Francisco Eduardo de Souza Pereira or Dudu (born 4 June 1935, in São Paulo) is a Brazilian banjoist and guitar player known as "the king of banjo".

Dudu's artistic career started in São Paulo in the 1950s with the Paulistânia Jazz Band, in which he played banjo with saxophonist Booker Pittman and other musicians of different nationalities. After participating in other bands and achieving renown as a traditional jazz banjo player, Dudu joined the novelty that was rock'n'roll, creating The Avalons in 1957. The band released many successful singles, including "China Rock", cited as having the first instrumental rock guitar riff of Brazil.
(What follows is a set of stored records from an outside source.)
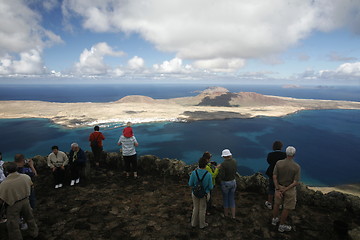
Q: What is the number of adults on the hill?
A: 12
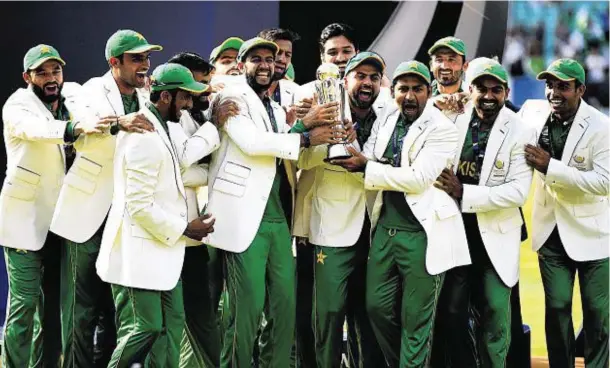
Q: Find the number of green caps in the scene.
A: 11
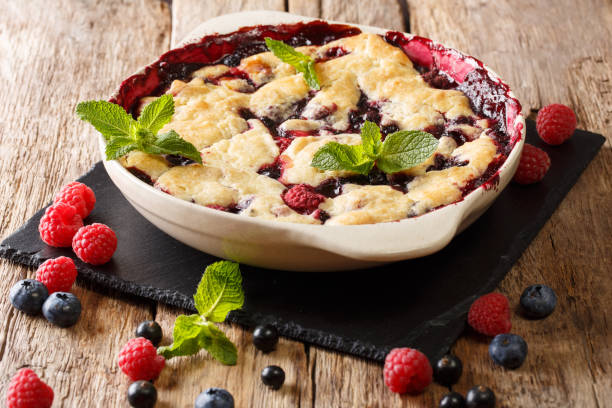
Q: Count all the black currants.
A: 7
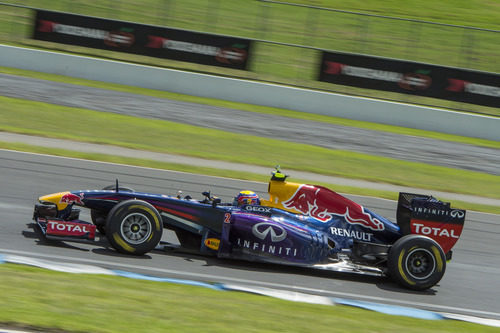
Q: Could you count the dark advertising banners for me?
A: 2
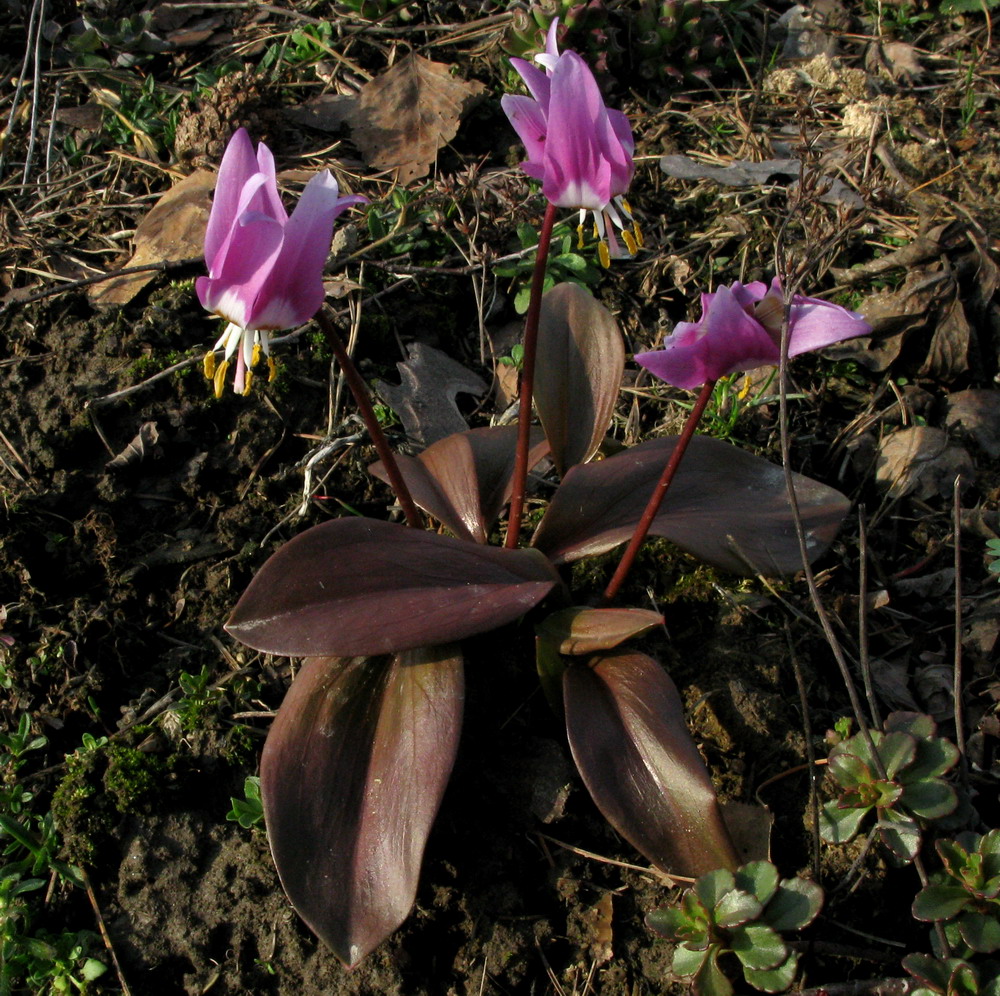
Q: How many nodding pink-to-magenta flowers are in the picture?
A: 3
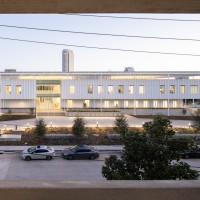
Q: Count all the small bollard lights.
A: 6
In 1960 Dudu created the jam sessions of Folha de S.Paulo. In 1962 Dudu went to Europe, beginning in Paris where he joined the drummer Ney Banda de Castro with Brazilian Batucada, making several seasons in the venue La Grande Séverine. Dudu has made several European tours with singer Miúcha. In Greece, Dudu stayed for three years for presentations in Mykonos and Athens. Upon returning to Brazil, Dudu joined the Traditional Jazz Band, with which he toured various cities in the United States, participating in 1975's New Orleans Jazz & Heritage Festival. In the late 1990s, he founded the band Família Papadú with his sons Emanuel and Icaro. As of 2012, Dudu lives and works in Florianópolis with the Família Papadú.

== Discography==
- The Avalons – China Rock (Dudu) e Valentina My Valentina (versão) Young Y-45-100 (ed.Fermata) 1959.
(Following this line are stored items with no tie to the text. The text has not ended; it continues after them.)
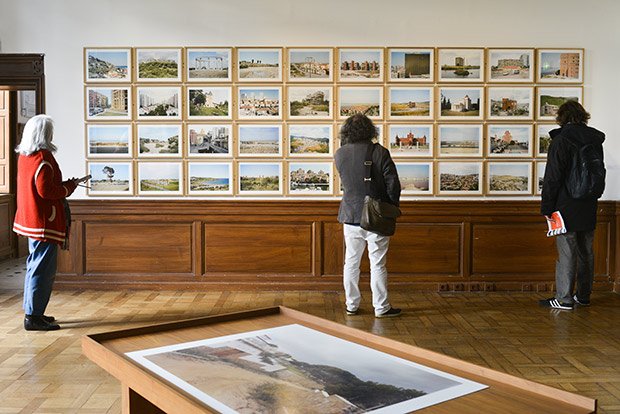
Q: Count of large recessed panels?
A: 4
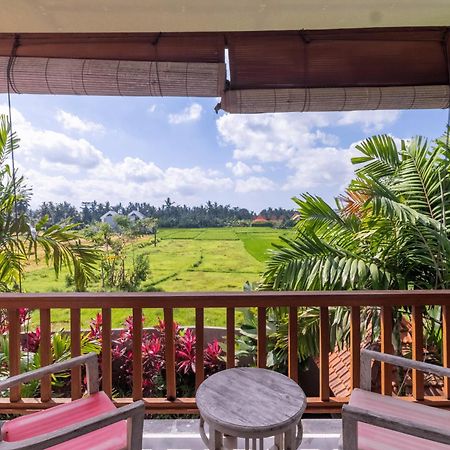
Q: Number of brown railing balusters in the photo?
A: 15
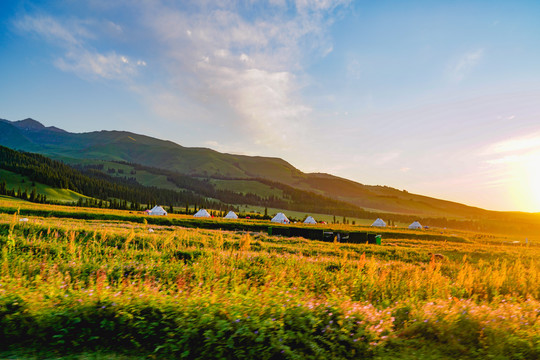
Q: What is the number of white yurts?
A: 7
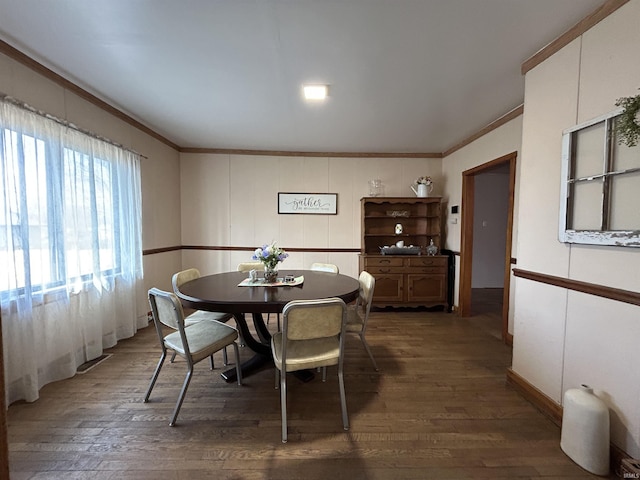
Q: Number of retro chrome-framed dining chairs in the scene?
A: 6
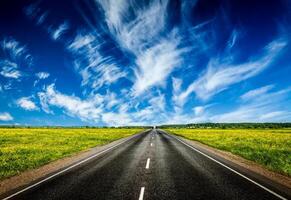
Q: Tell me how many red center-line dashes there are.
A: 0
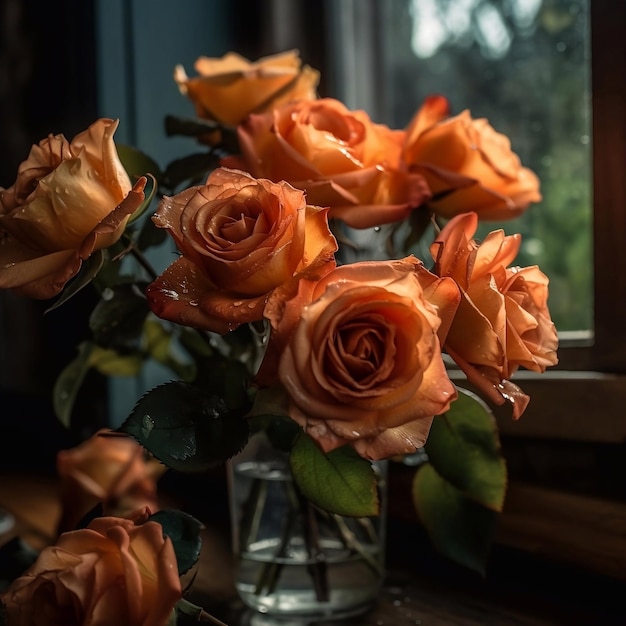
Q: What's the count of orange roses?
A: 9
- The Avalons – Rebel Rouser e All the Time (Versões) Young Y-45-104 (ed. Fermata) 1959.
- The Avalons –Here Come The Avalons (Dudu) Young Y-45-112 1960.
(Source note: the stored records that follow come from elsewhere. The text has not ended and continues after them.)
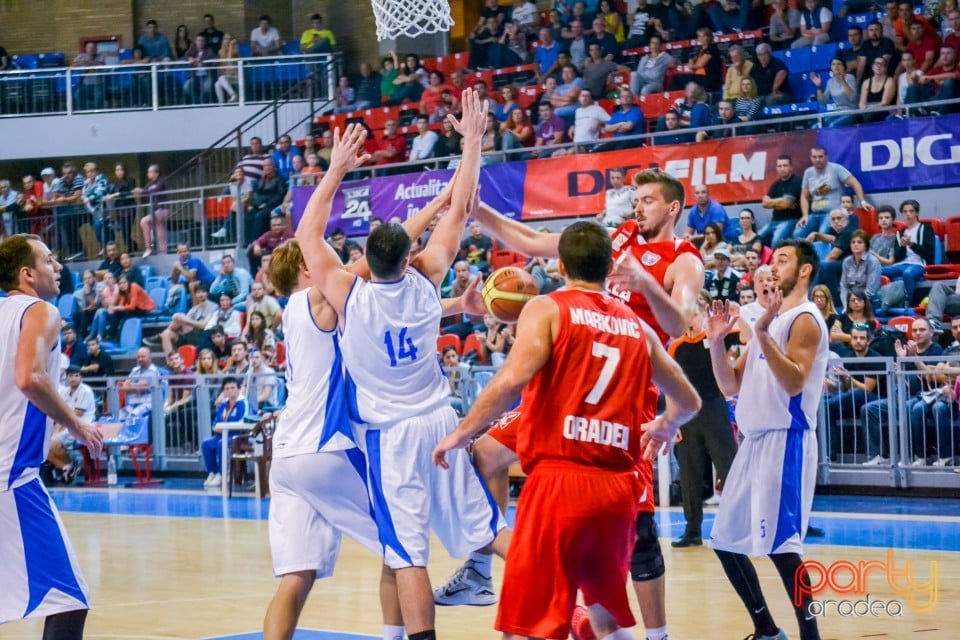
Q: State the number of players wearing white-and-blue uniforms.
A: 4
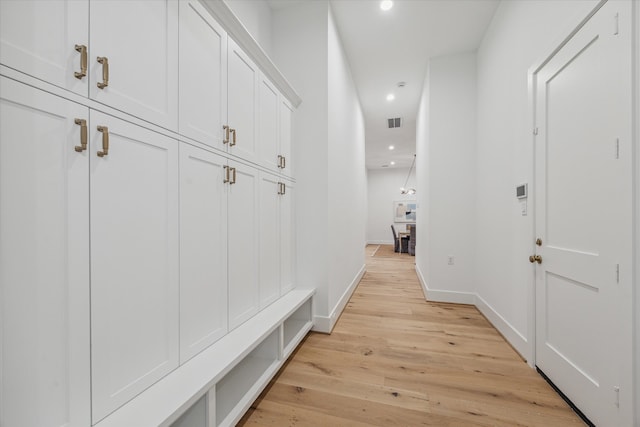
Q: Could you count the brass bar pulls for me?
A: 12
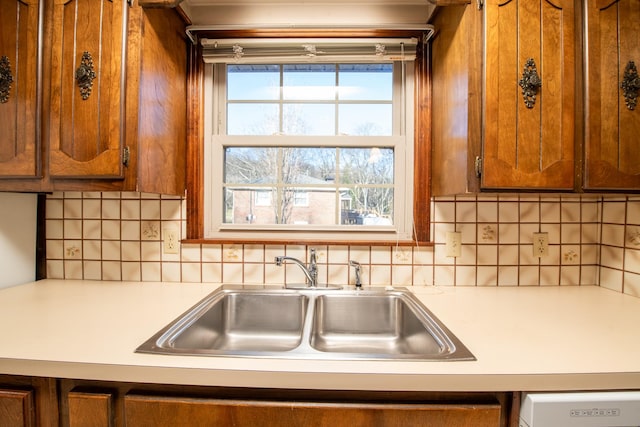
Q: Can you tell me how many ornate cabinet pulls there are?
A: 4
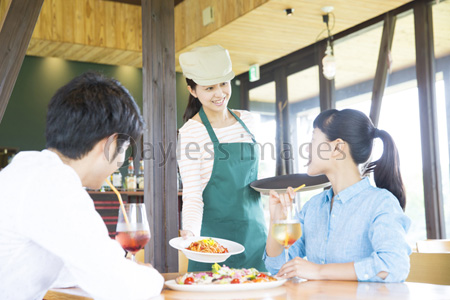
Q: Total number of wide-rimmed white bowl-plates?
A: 1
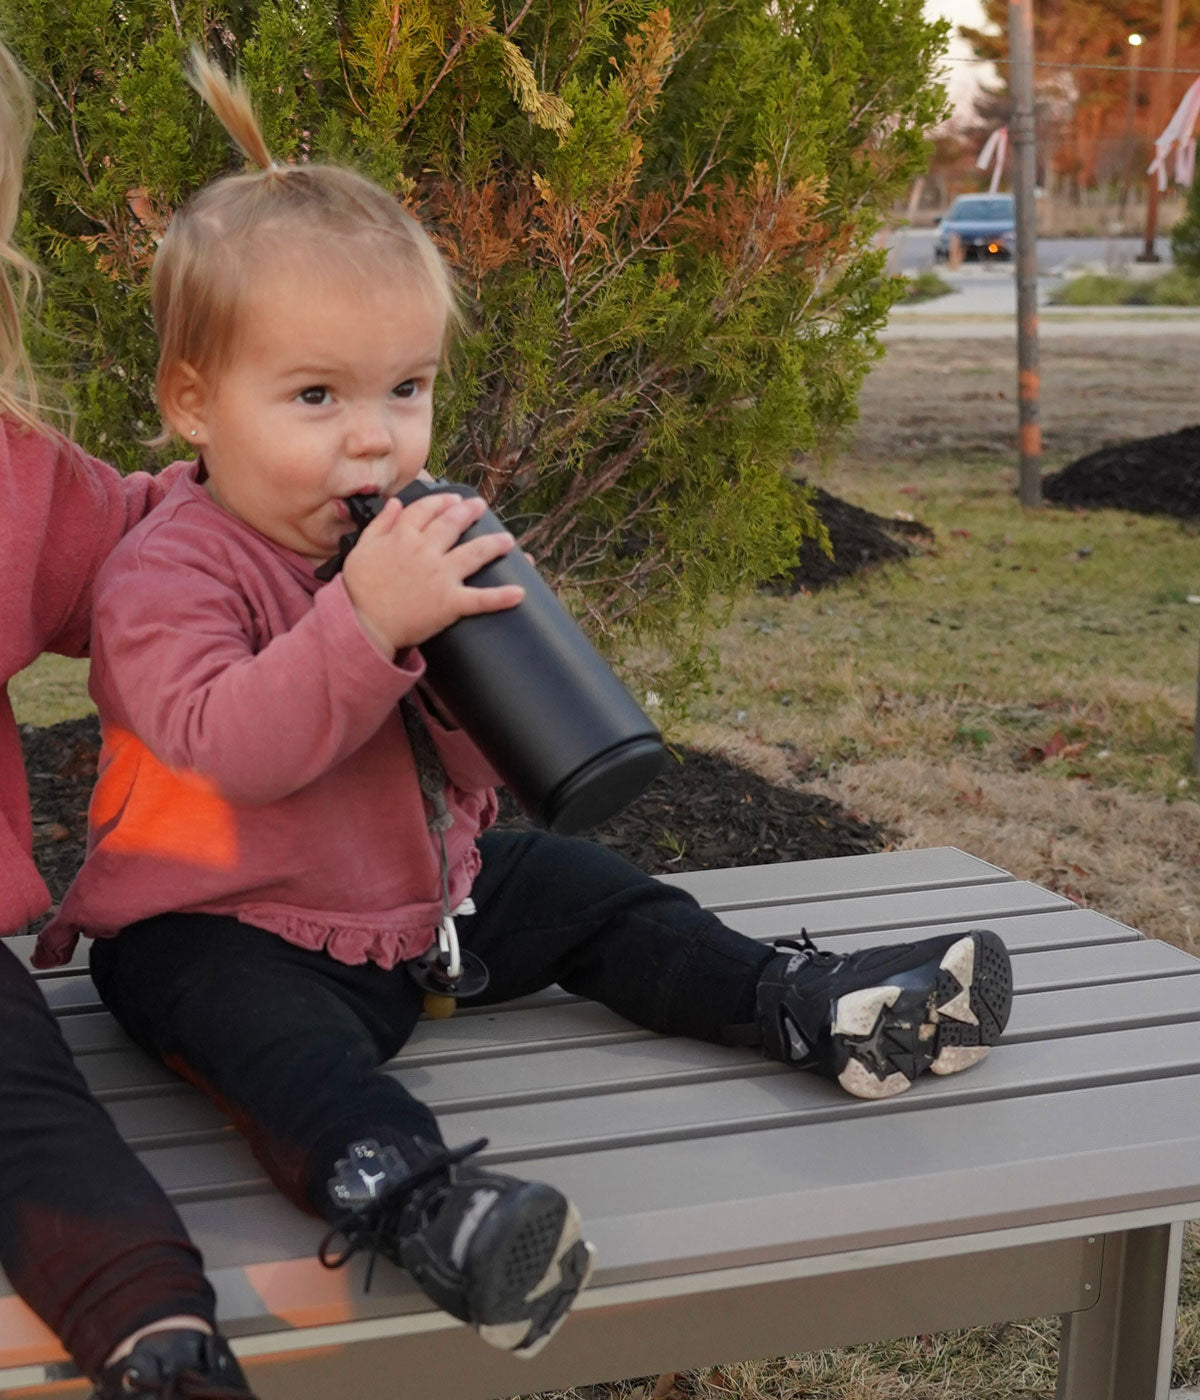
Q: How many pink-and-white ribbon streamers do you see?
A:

- The Avalons –The Eyes of Texas are upon you (versão) N° 13 (Dudu) RGE 1961.
- The Avalons – Baby Talk Young Y-EP 1 - 1960.
- Regiane e The Avalons - The Beautiful Teenager Young Y-EP 2 1960.
- The Avalons – Juventude! RGE EP 90089 1961.
- Jam Session Booker Pitman & Dick Farney 1961 . LP Folha de S.Paulo 1961.
- Traditional Jazz Band - A era de ouro do Dixieland - LP Fontana 6470553 1975.
- PAPADÚ em Improviso - CD Independente 2001.